» **WORK INSTRUCTIONS**:
Check each line of the data, and copy those where "many" appears.

[Saved entries]
-.-.-

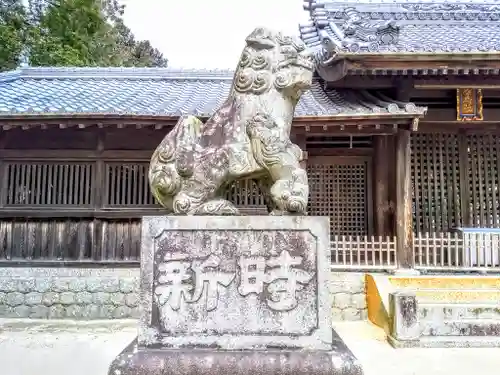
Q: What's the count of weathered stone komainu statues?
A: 1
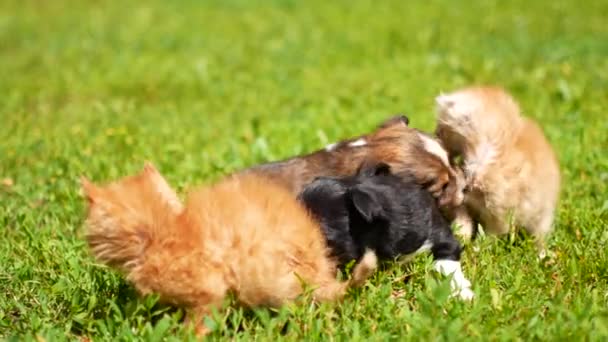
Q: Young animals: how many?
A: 4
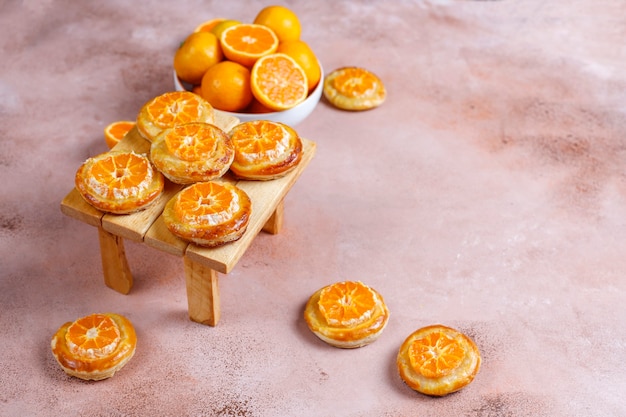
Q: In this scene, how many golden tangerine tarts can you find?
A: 9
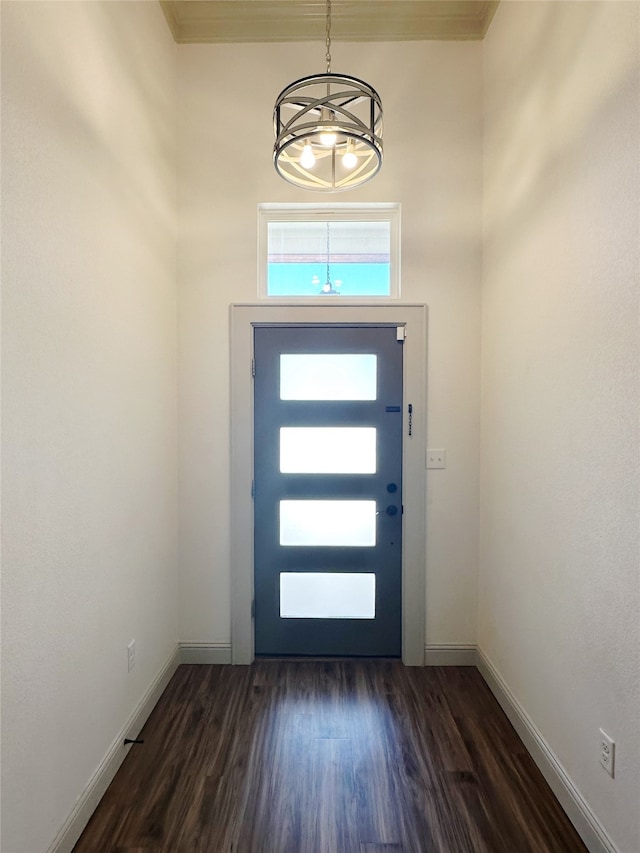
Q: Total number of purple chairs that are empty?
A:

-.-.-

» **SOLVED EXERCISE**:
Q: Young animals: how many?
Q: In this scene, how many golden tangerine tarts can you find?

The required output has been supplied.